Prompt =>
If a line of the data below contains the string "many", copy it into your answer.

Material for this task =>
*** Begin section ***
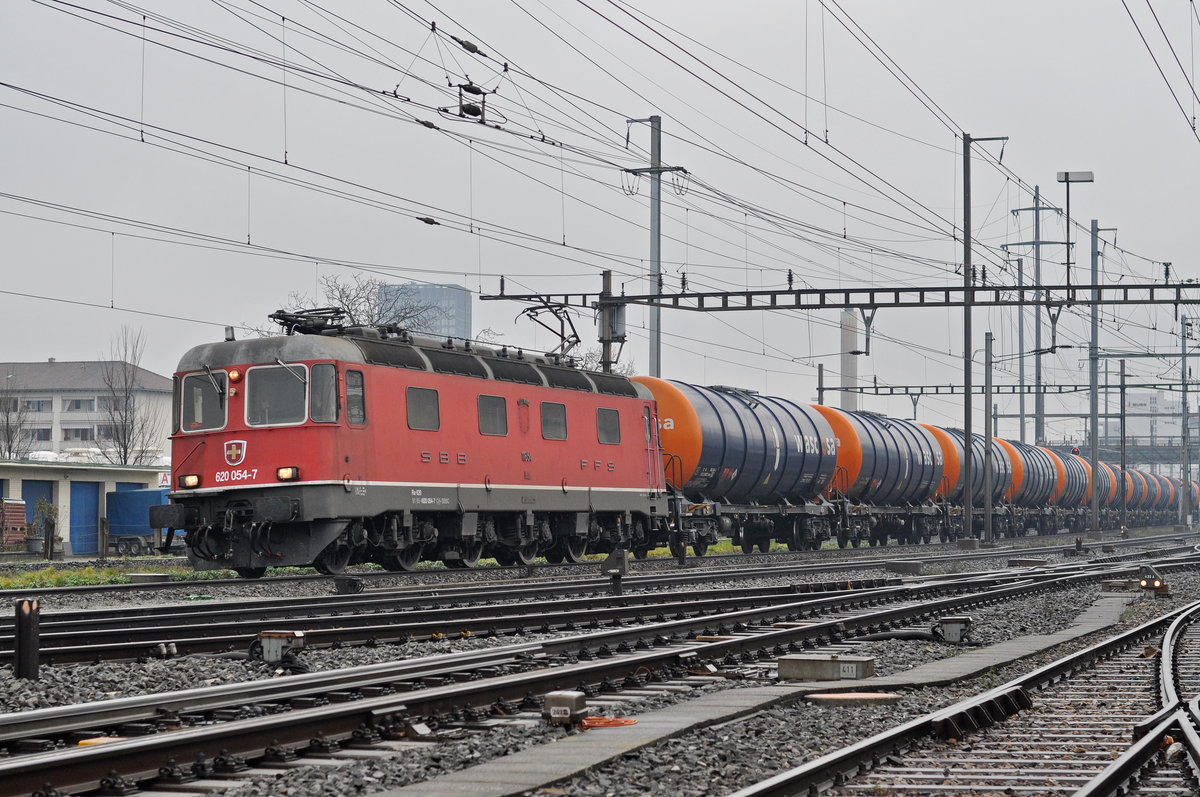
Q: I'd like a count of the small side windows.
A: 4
*** End section ***
*** Begin section ***
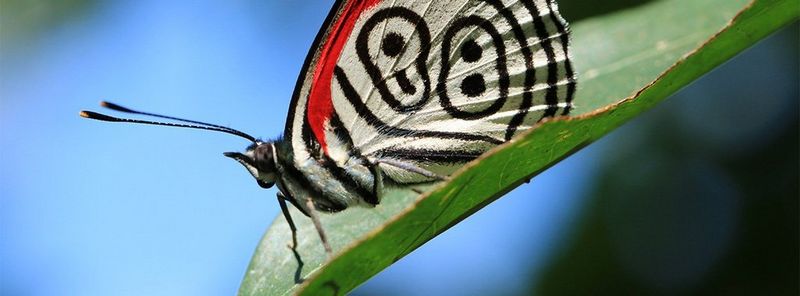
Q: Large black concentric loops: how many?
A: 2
*** End section ***
*** Begin section ***
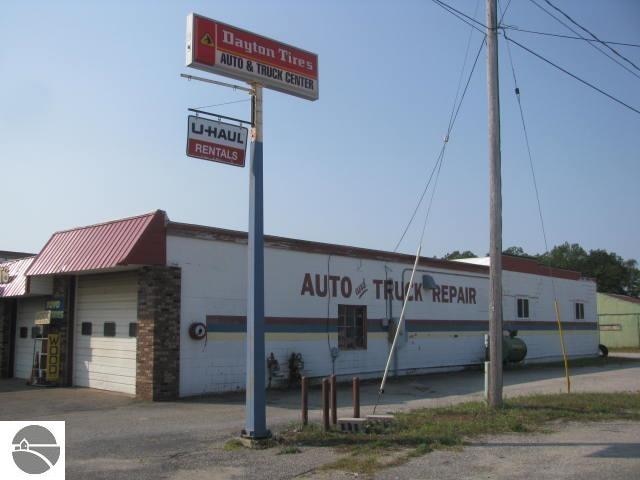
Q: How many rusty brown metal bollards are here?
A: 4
*** End section ***
Task solution =>
Q: Large black concentric loops: how many?
Q: How many rusty brown metal bollards are here?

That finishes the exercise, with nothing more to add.